As for incubators, Vandenberg says there are entrepreneurs who have “been burnt”. “They felt like the incubator [didn’t give] value commensurate with the equity they gave up.”
Rebekah Campbell is the founder of online marketing start-up Posse
. She was an early Pollenizer portfolio company, using its web development expertise. The incubator still holds a minority stake. “I think the incubator stage was very good for us to get something very basic up and running but as soon as you go past that it’s really important to have your own team that is focused on the product,” she says.
Since working with Pollenizer, Campbell has had two subsequent fundraising rounds and has had the website rebuilt four times as the business’ needs have changed. She thinks that some business founders enveloped by accelerators and incubators take the “fail fast” model too literally. “It would be easy to go into an incubator situation, try your product, fail fast and then say ‘well I’ll go back to my 9 to 5 job’. Fail fast doesn’t mean that the business fails fast. It means ... something doesn’t work and so you work out what happened. It’s only because we stuck at it and kept going ... that now we’ve got a really exciting product.”

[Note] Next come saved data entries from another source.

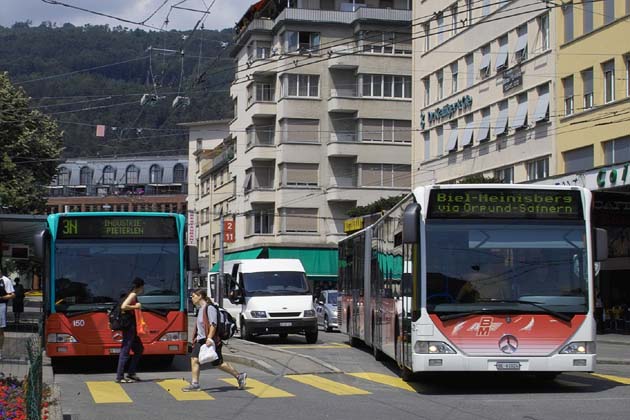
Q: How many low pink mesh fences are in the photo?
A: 0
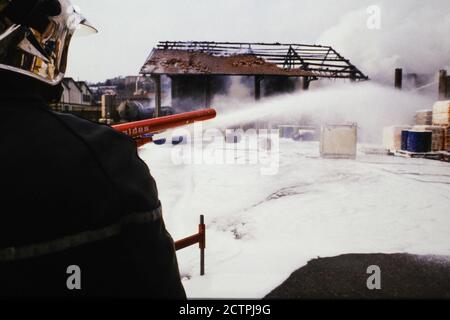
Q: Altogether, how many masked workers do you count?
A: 1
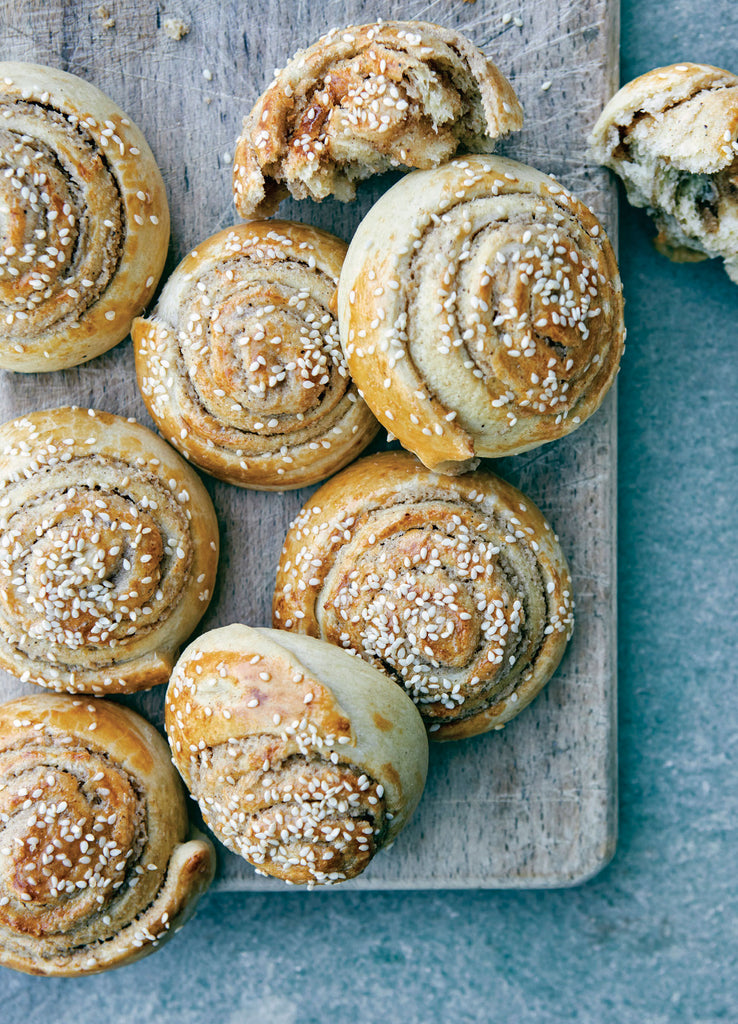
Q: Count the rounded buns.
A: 7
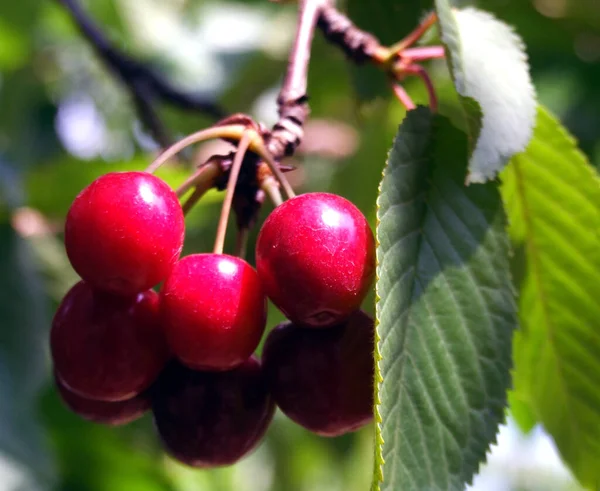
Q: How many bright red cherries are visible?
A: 3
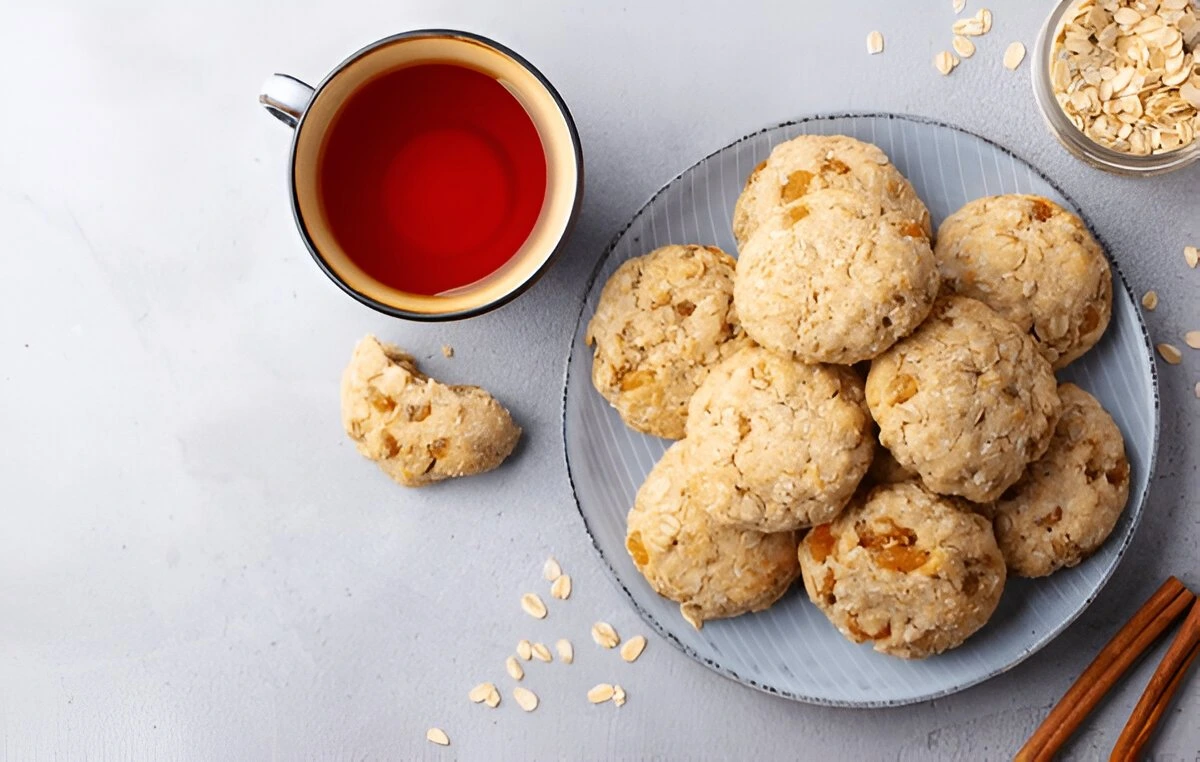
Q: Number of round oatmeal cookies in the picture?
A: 9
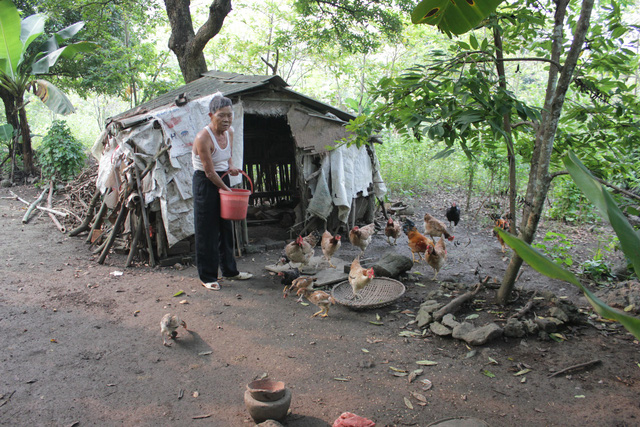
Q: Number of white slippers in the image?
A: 2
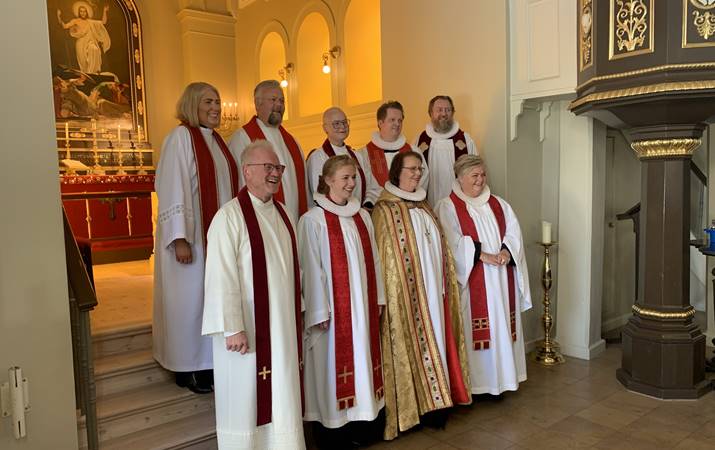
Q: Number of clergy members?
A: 9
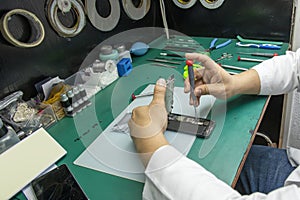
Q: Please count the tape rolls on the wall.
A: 6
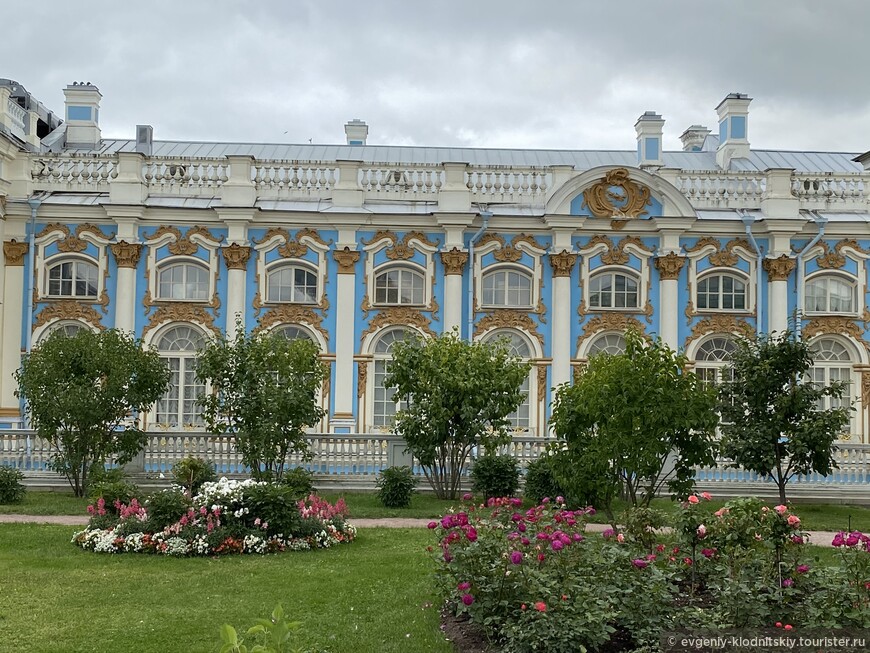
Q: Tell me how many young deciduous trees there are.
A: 5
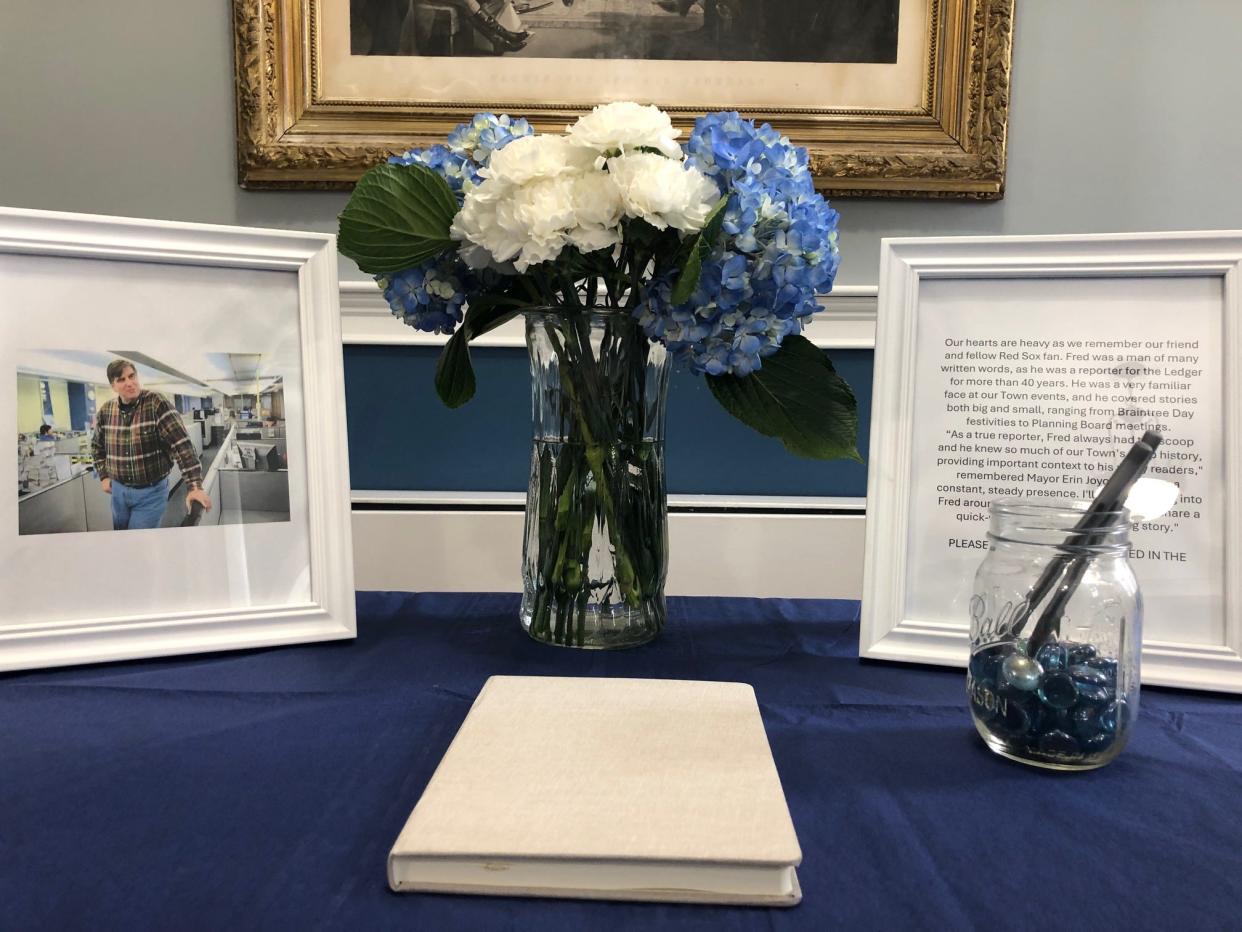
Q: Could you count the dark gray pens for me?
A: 2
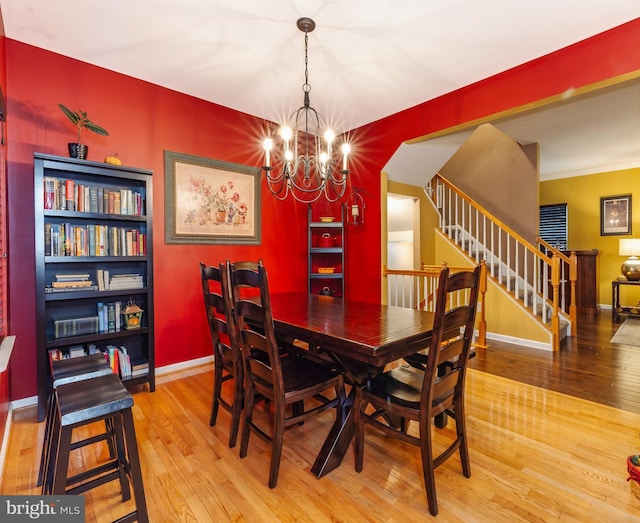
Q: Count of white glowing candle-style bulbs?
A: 6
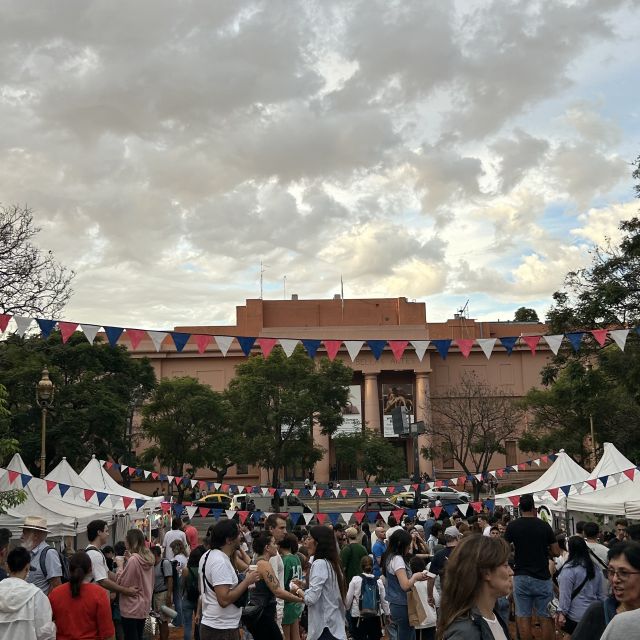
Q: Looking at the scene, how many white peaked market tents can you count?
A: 5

Rebekah Campbell: “Fail fast doesn’t mean that the business fails fast.”
Although the accelerators provide good quality early stage deal flow, they could end up being the venture capitalists’ worst nightmare. The founder of Melbourne accelerator AngelCube
, Andrew Birt, already predicts that local accelerators will begin to provide follow-on funding to their businesses, as already happens in the US. Y Combinator businesses, for example, are offered a $150,000 convertible note investment from local angel funds after they finish the program.
“The accelerators and the super angel funds have really made life difficult for the venture capital firms in the US. They’re missing out on a lot of deals,” Birt says. “Because these web start-ups are capital efficient, they don’t need that much funding in the early days ... If I was an Australian VC firm I’d be either partnering with one of us or looking to get in at an earlier stage. I think they’re going to miss some good quality deals and they already have ... such as 99designs and BigCommerce. I think they need to take a few more risks.”
A problem is finite resources, specifically mentors. Only so many local technology entrepreneurs have successfully cracked the market recently.
So founders who like the idea of a stint in an incubator or accelerator need to consider many factors. The differing terms and the whats, wheres and whens are spelled out in the information boxes. But the most important consideration is the who. When choosing the organisation that is right for you, who is running the show and who the mentors are, is vital both for the interaction you will have and the networks they can access. “These people are your business partners,” Birt says. “If you like them and get along with them, that’s probably more important than anything else.”